### Assignment
What you return should be every line below, word for word, and none of the images.

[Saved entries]
>>>>

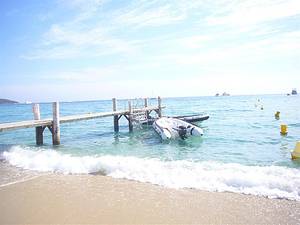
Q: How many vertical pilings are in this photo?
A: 6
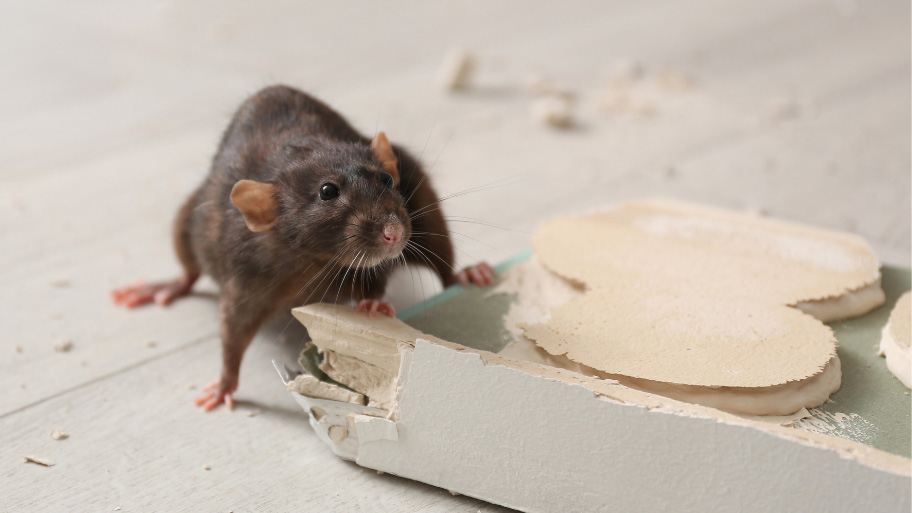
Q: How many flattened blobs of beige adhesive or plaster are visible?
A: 3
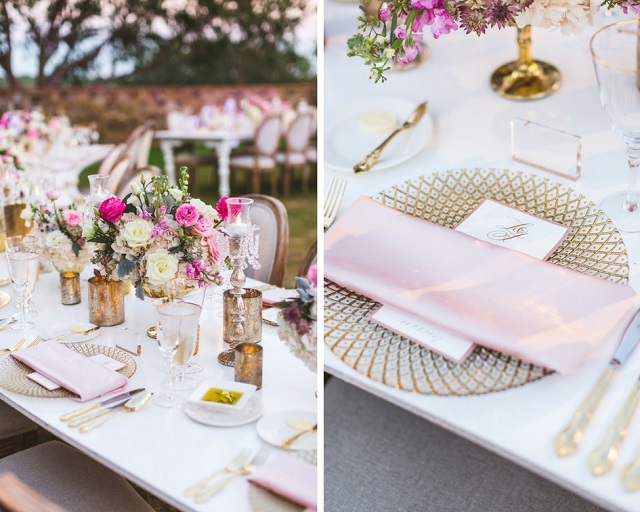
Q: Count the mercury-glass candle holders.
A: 4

<<<<

### Answer section
Q: How many vertical pilings are in this photo?
A: 6
Q: How many flattened blobs of beige adhesive or plaster are visible?
A: 3
Q: Count the mercury-glass candle holders.
A: 4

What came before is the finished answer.